## EXERCISE OBJECTIVE
Return each line of the data below that contains the string "round".
─── EXTRACTED RECORDS ───
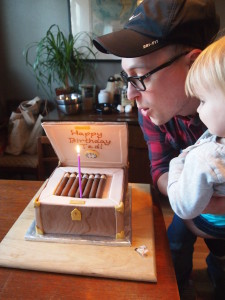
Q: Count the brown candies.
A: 7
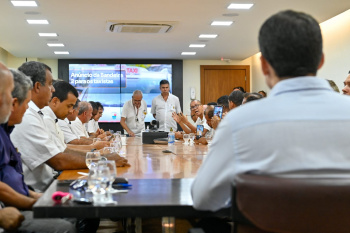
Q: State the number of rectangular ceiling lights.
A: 10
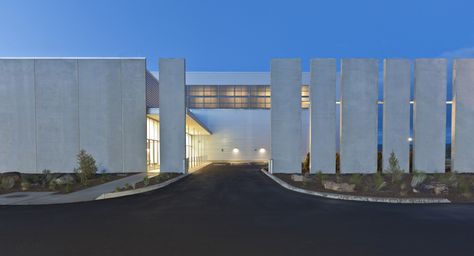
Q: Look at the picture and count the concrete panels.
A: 11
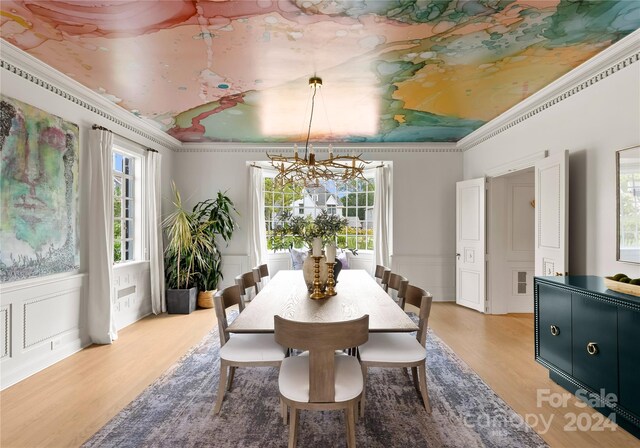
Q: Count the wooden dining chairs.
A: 7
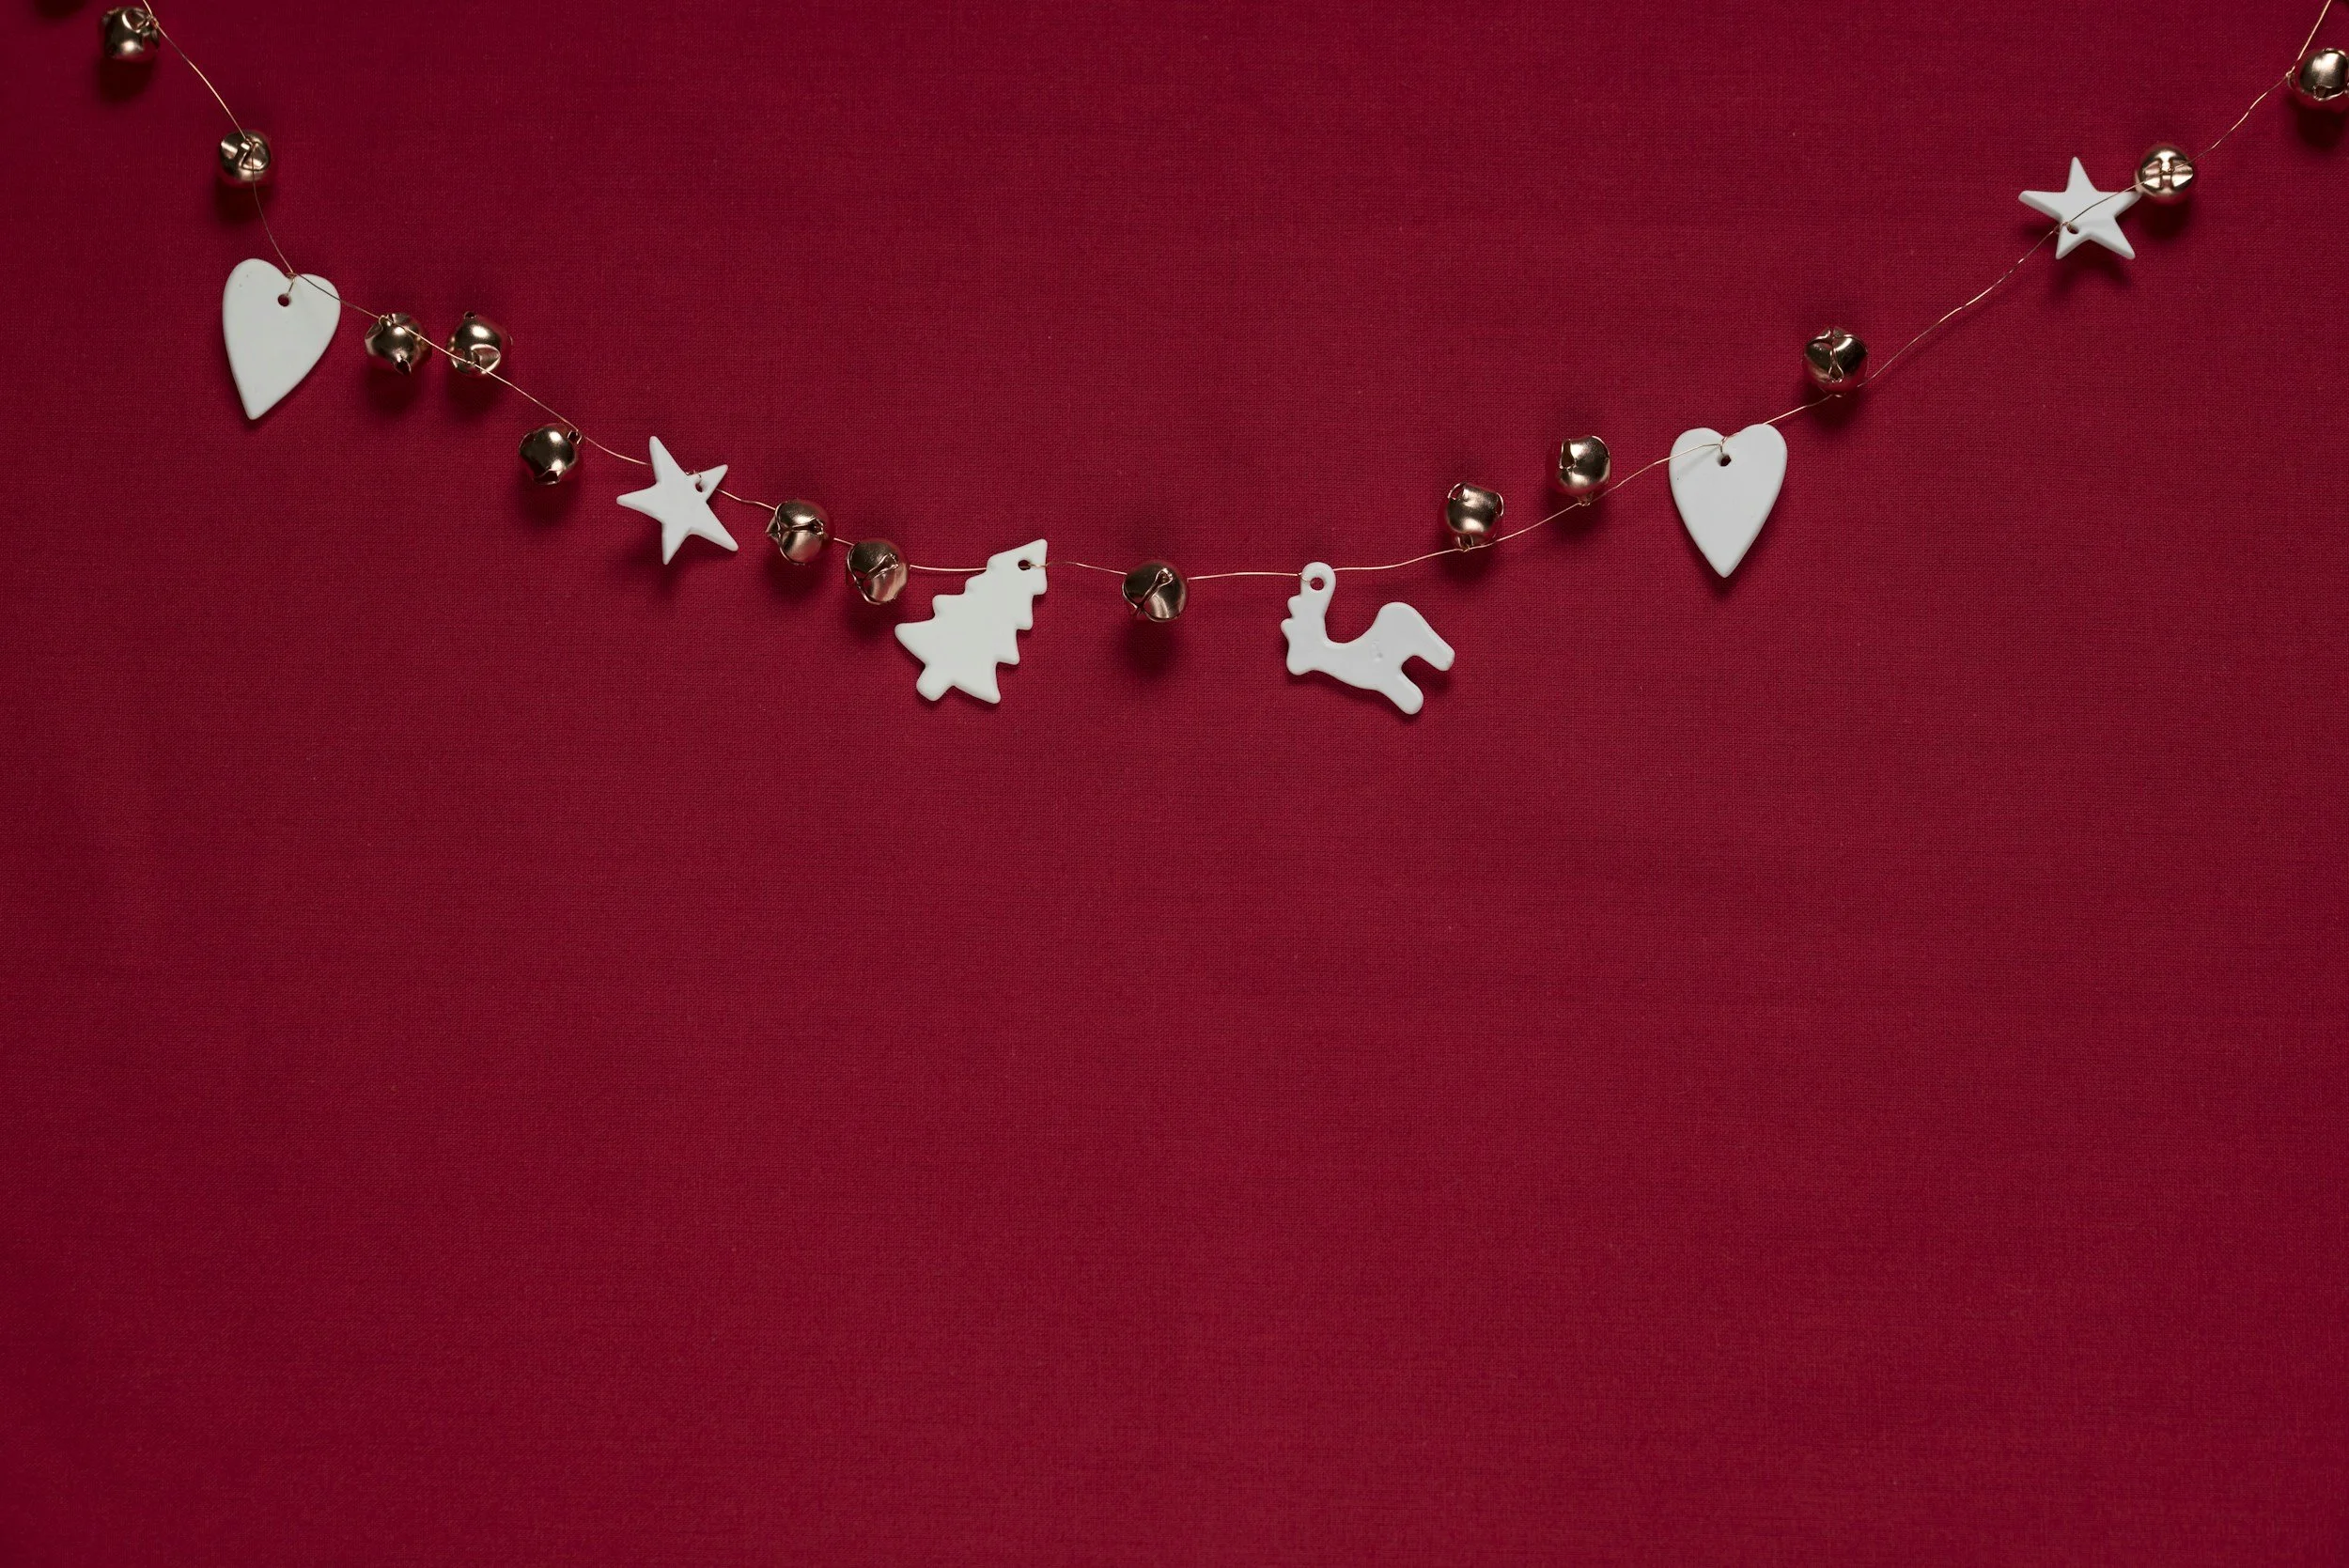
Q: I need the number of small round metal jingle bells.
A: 13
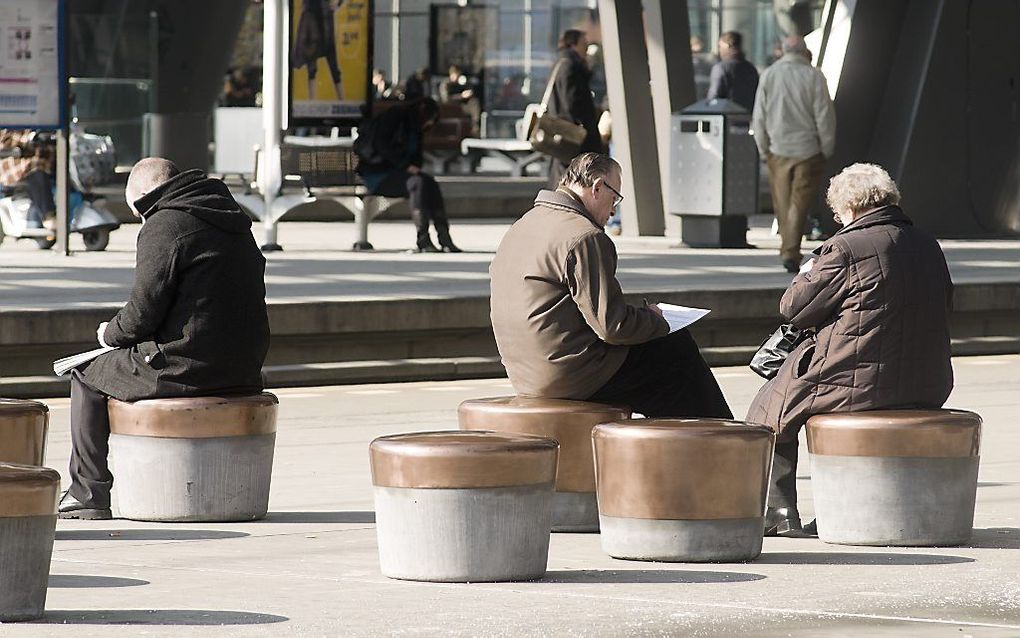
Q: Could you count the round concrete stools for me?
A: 7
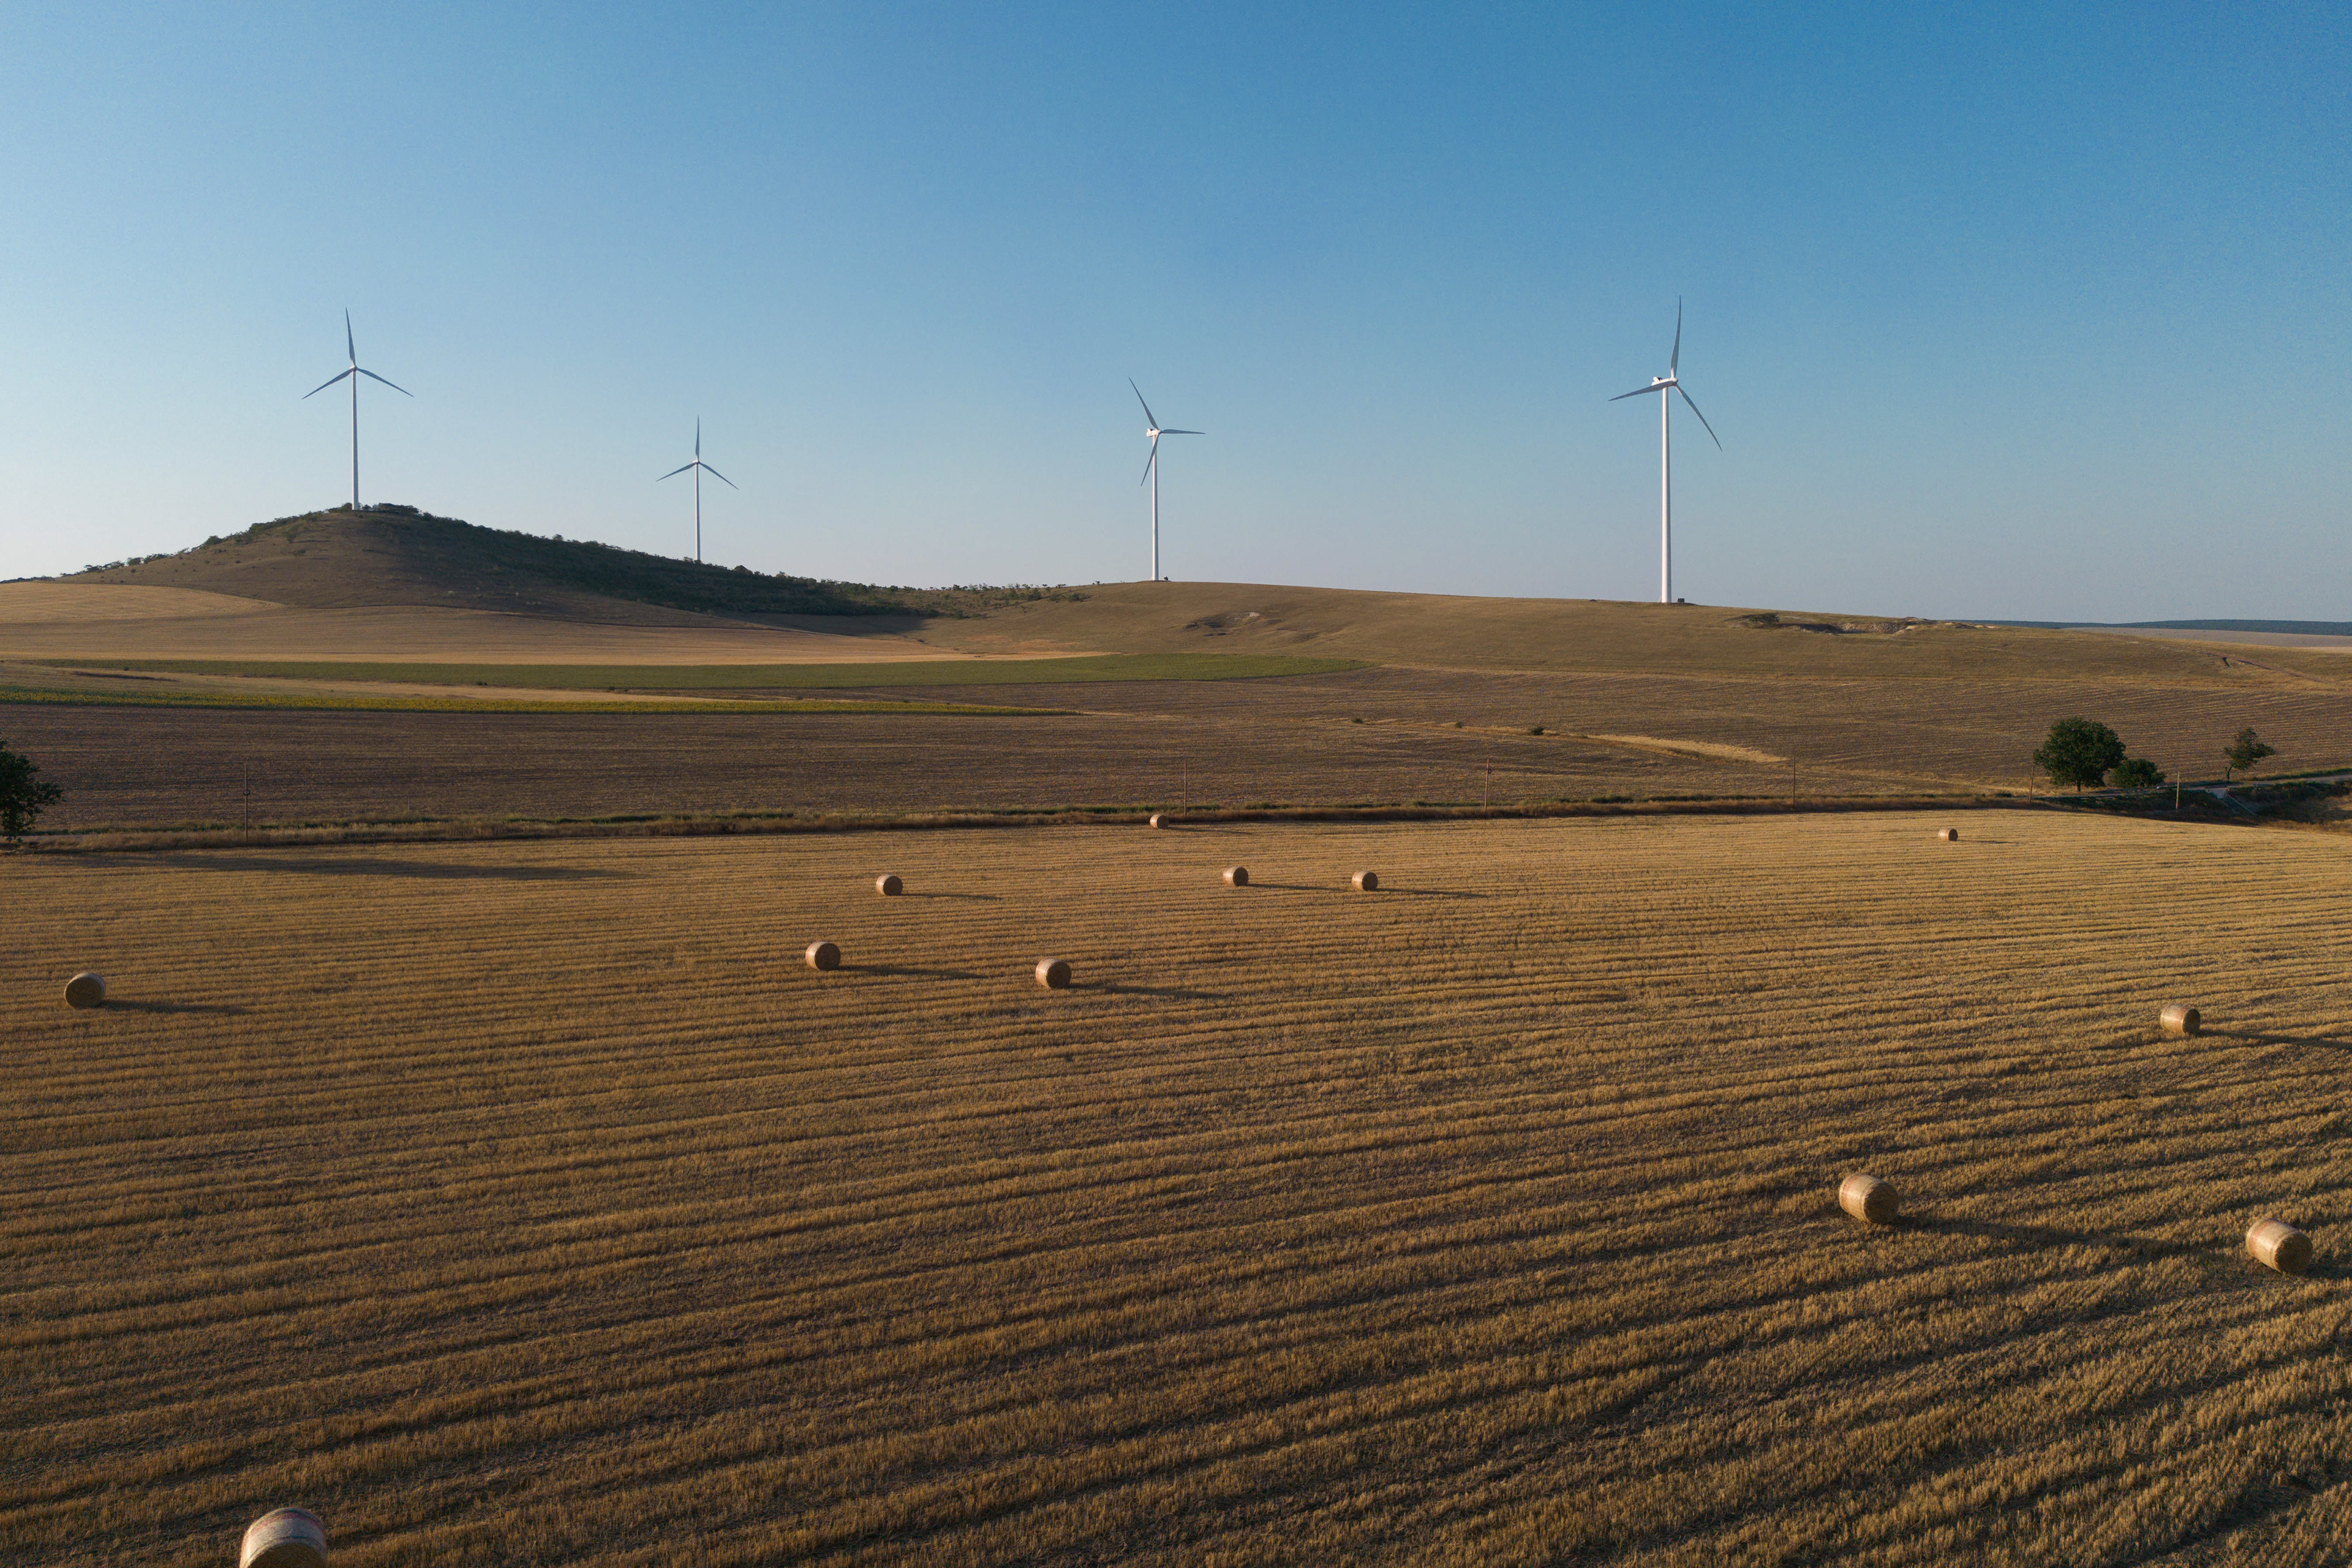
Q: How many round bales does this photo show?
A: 12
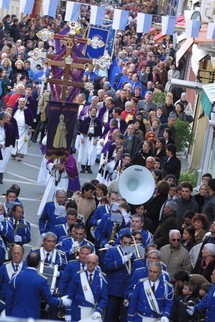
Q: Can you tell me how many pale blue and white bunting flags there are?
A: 10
───
## PROBLEM SOLUTION
Q: I need the number of small round metal jingle bells.
Q: Could you count the round concrete stools for me?
Q: How many round bales does this photo show?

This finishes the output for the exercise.